_Source records_
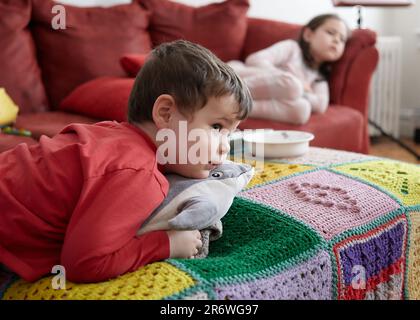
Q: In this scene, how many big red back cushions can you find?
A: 3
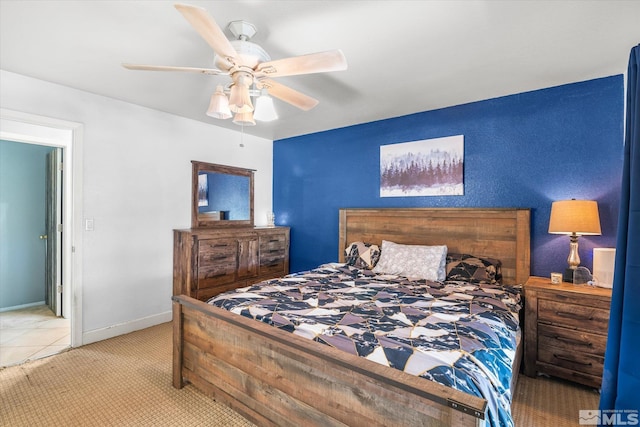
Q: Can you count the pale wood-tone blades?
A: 4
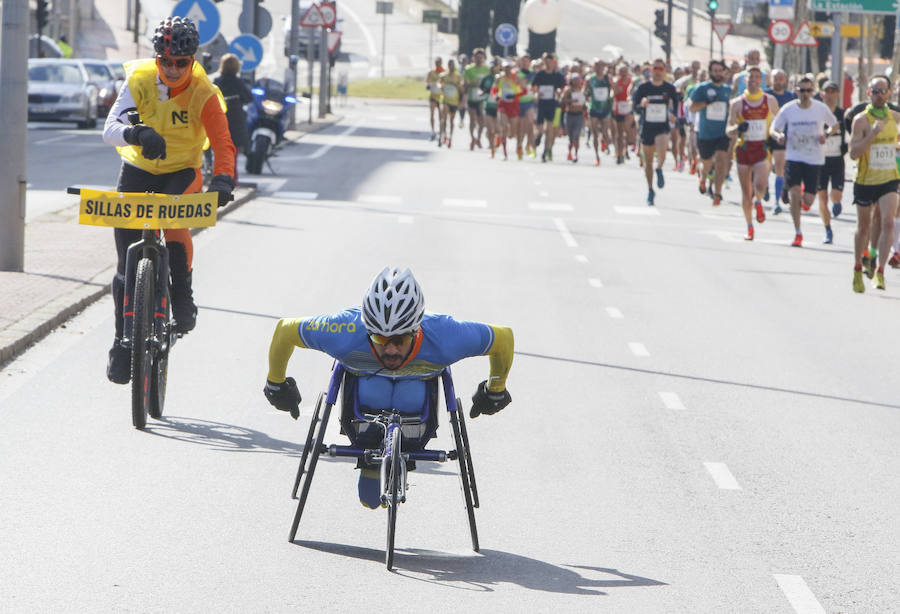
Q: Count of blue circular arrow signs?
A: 3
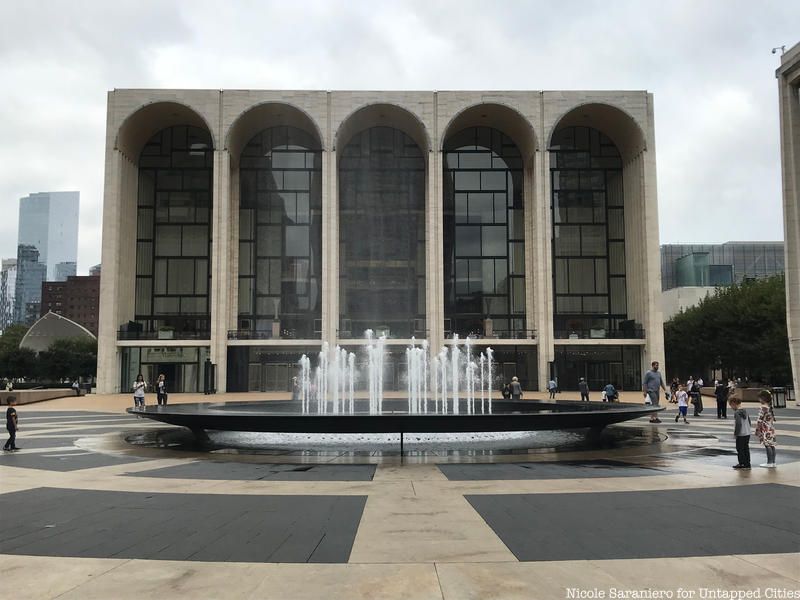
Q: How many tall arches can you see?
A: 5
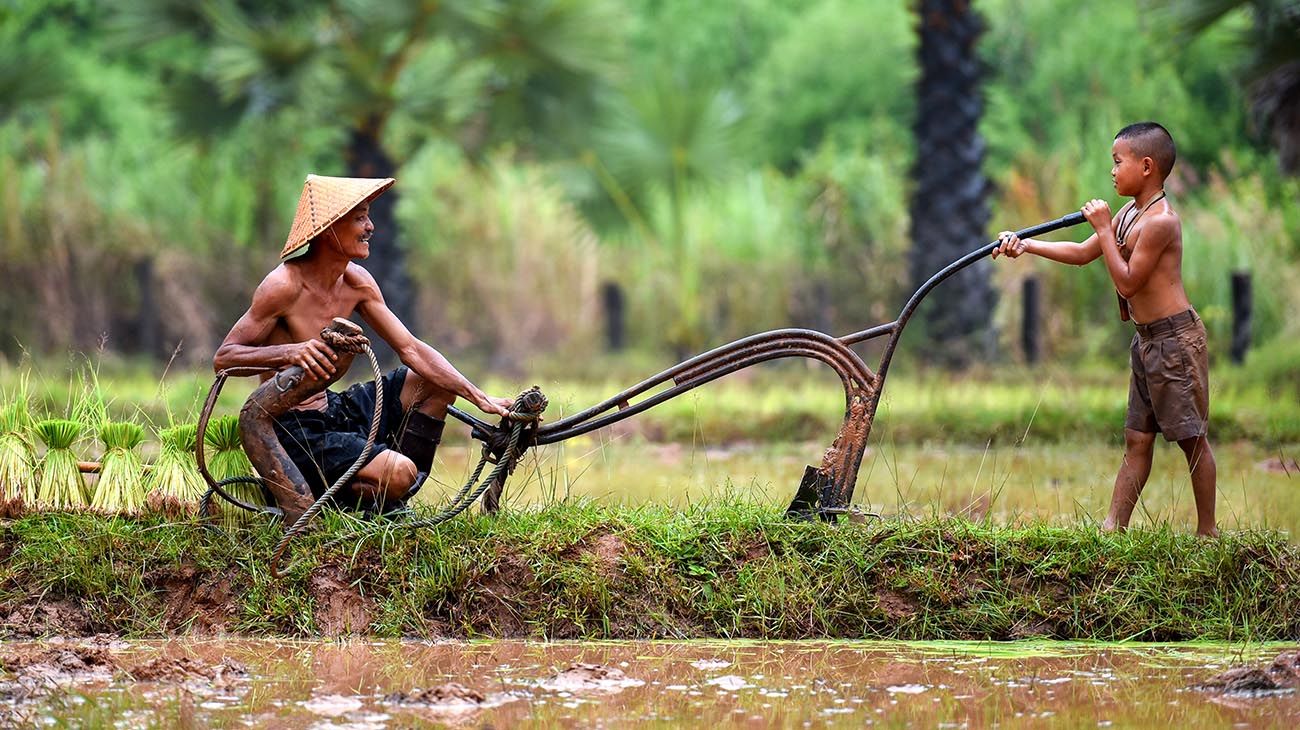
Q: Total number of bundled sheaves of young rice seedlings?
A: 5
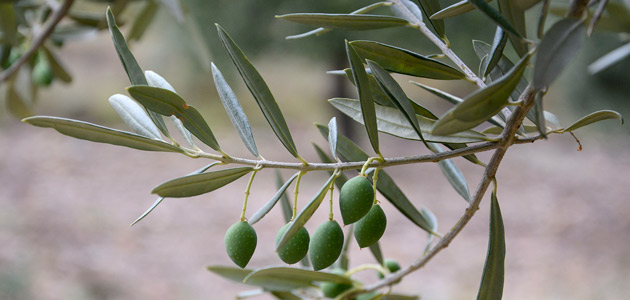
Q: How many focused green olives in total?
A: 5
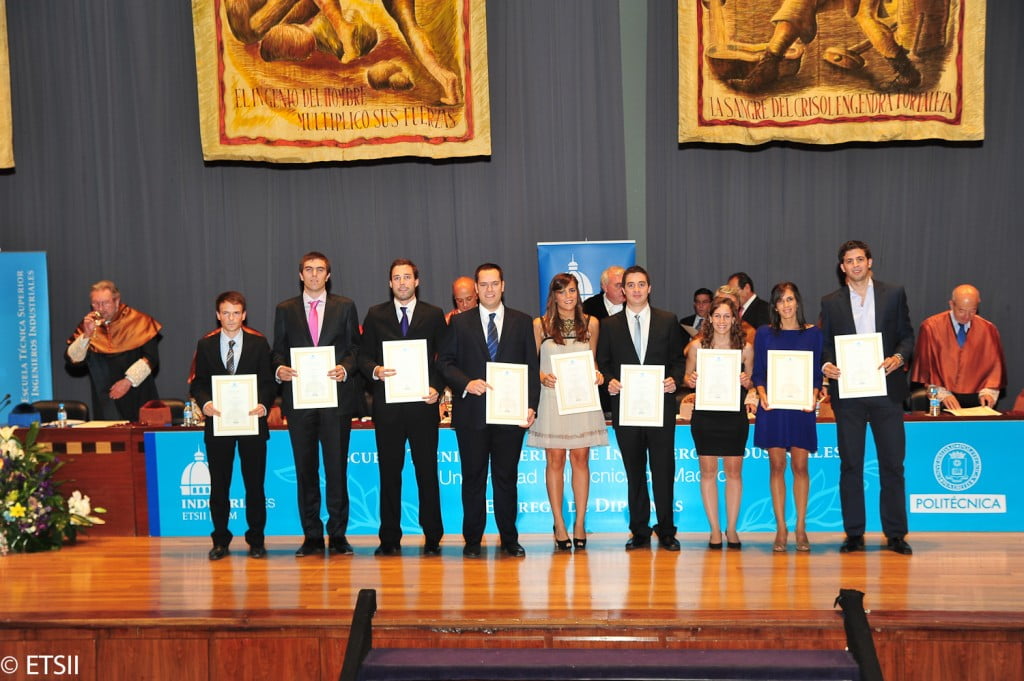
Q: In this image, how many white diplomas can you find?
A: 9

_WHAT THE TASK ASKS_
The records above should be written out in full and unchanged, except that pictures are dropped.

_RESPONSE BELOW_
Q: In this scene, how many big red back cushions can you find?
A: 3
Q: Can you count the pale wood-tone blades?
A: 4
Q: Count of blue circular arrow signs?
A: 3
Q: How many tall arches can you see?
A: 5
Q: Total number of bundled sheaves of young rice seedlings?
A: 5
Q: How many focused green olives in total?
A: 5
Q: In this image, how many white diplomas can you find?
A: 9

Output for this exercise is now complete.